En azından artık bulmuyor. Çünkü burada adına Atatürk milliyetçiliği dediğimiz, milliyetçi olsa da her şeyi akılla çözümleyen, çağdaş olmayı baş ilke sayan ve böylece yavaş da olsa demokrasiye geçen, ülkede hukuk ve adaleti kesin biçimde kuran bir rejim yerine sürekli her açıdan geriye giden bir yönetim var.

Gerçekten Türk olmanın, uzak ve yakın tarihine bilgiyle ve bilinçle sahip çıkmanın keyfini unutmuş bir toplum. Ama hatırlıyor ve giderek daha çok içi yanıyor. Geriye dönüş, gerçek Türklüğe de dönüşün işareti olacaktır.

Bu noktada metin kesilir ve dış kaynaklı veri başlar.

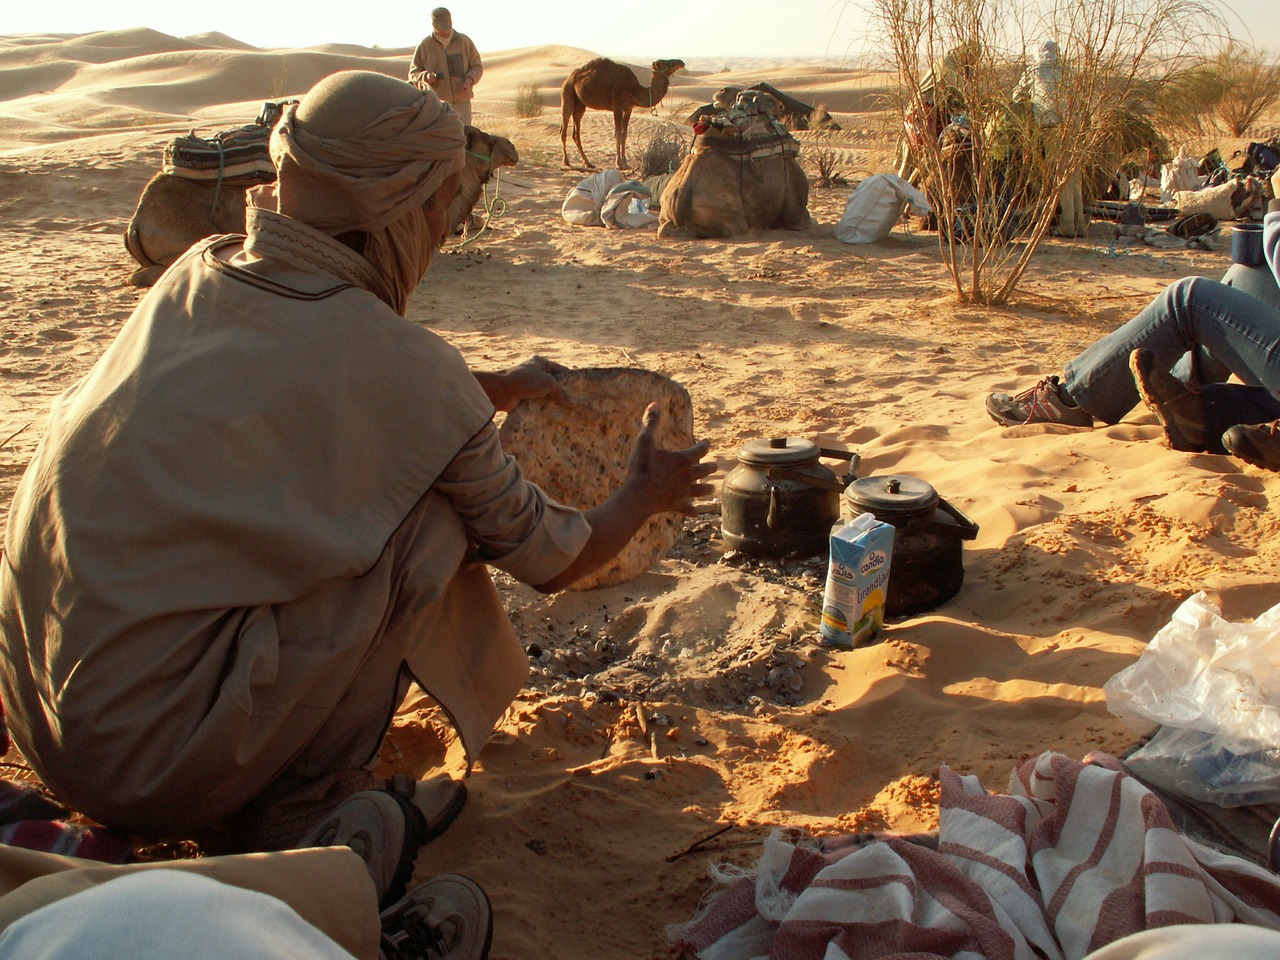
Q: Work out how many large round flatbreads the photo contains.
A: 1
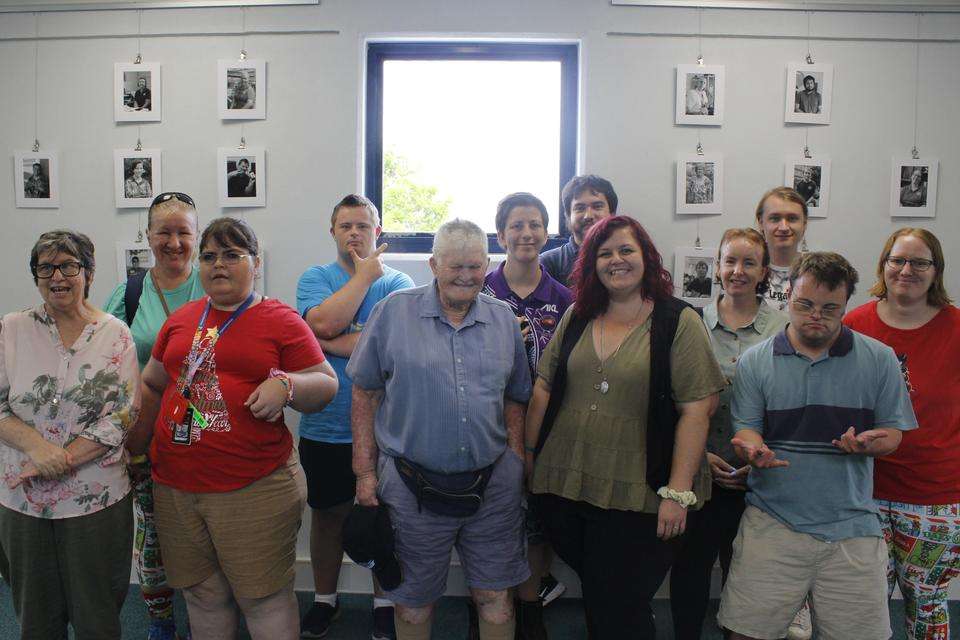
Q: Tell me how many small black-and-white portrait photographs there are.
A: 12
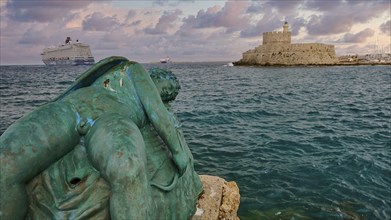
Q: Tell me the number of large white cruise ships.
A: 1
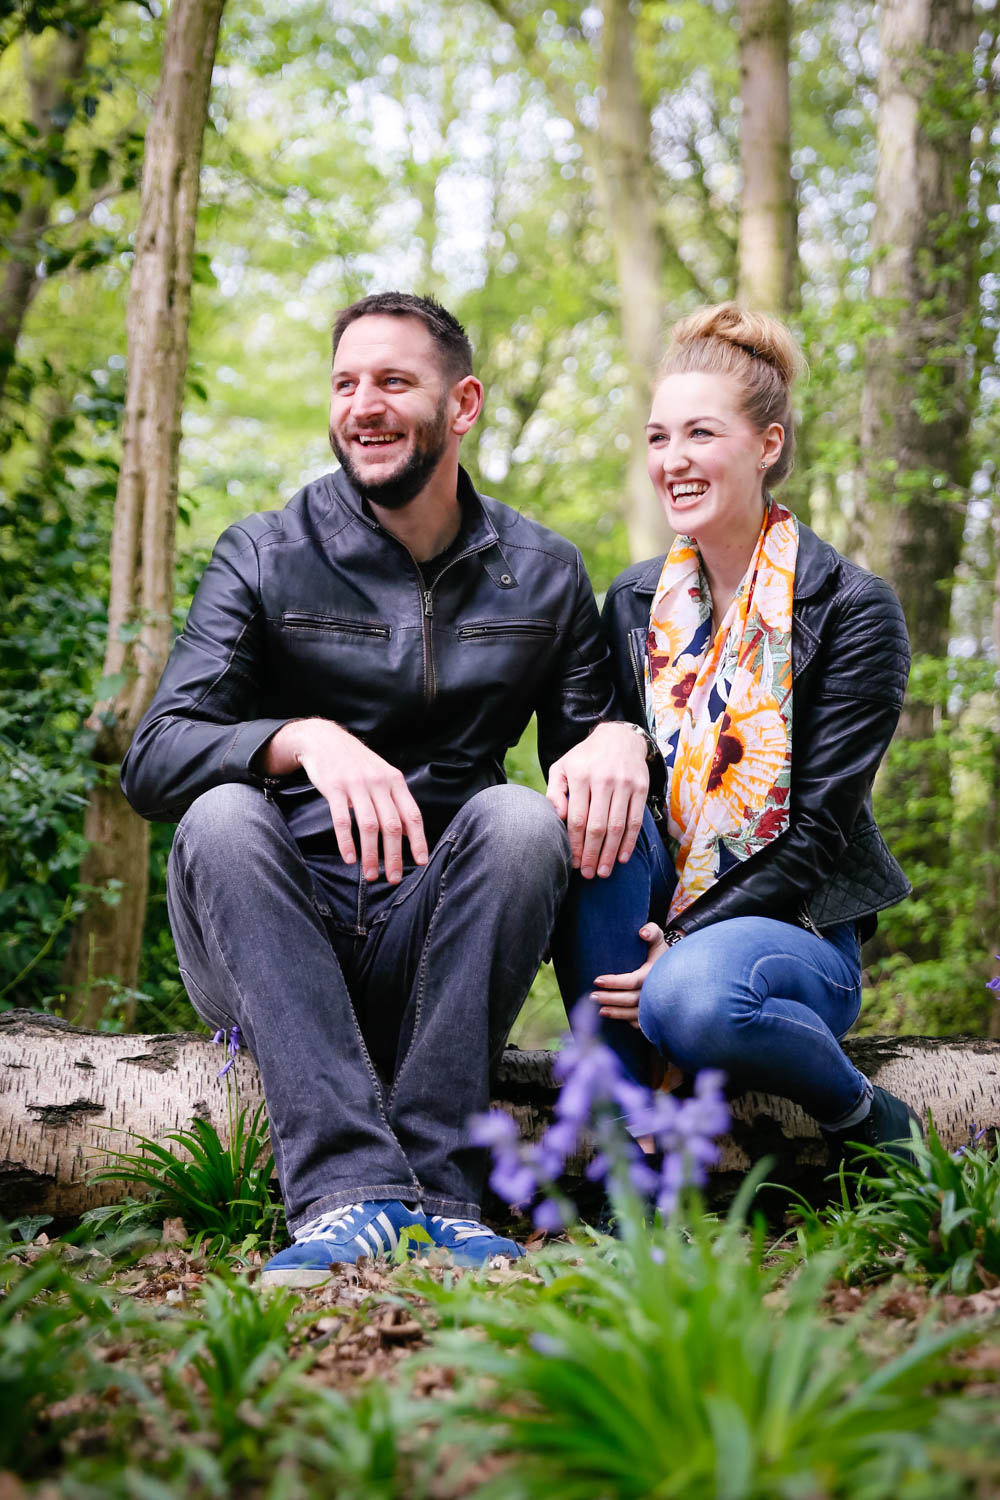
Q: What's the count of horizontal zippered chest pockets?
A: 2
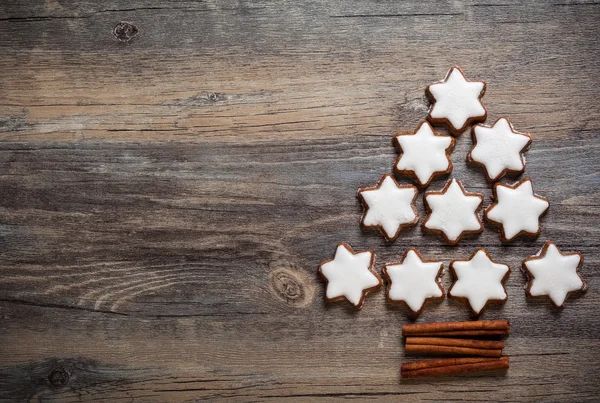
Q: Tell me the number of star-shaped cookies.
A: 10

- 30 yılı aşkın bir zaman zarfında yazdığınız yazılara bakınca kendinizdeki değişimi nasıl buldunuz?

Büyük bir değişim yok. Aslında o sunuşta da dediğim gibi, o sorumsuz gençlikten sorumluluk yüklenen olgun yaşa geçmekle kitabın savundukları bende iyice yerleşti. Daha da gelişerek, sağlamlaşarak… Bu yoldan artık hiç dönmeye de niyetim yok!…

Ben önemli bir bölümünü bu kitapta savunduğum ilkelerime ve kişisel inançlarıma sahip çıkmayı sürdüreceğim.

- Tam sayısını ben bilemiyorum artık ama 50’yi aşkın kitapla dünyanın en üretken sinema yazarlarından birisiniz şüphesiz. Masanızda yeni hangi kitaplar hazırlanıyor, biraz bahseder misiniz?

Şu günlerde Yılmaz Güney Kitabı adlı yapıtımın eklerle yeni basımını hazırlıyoruz. Sonrasında da anılarımın ikinci cildi Ünlülerle Tartışmalar, Polemikler, Kavgalar adıyla gelecek.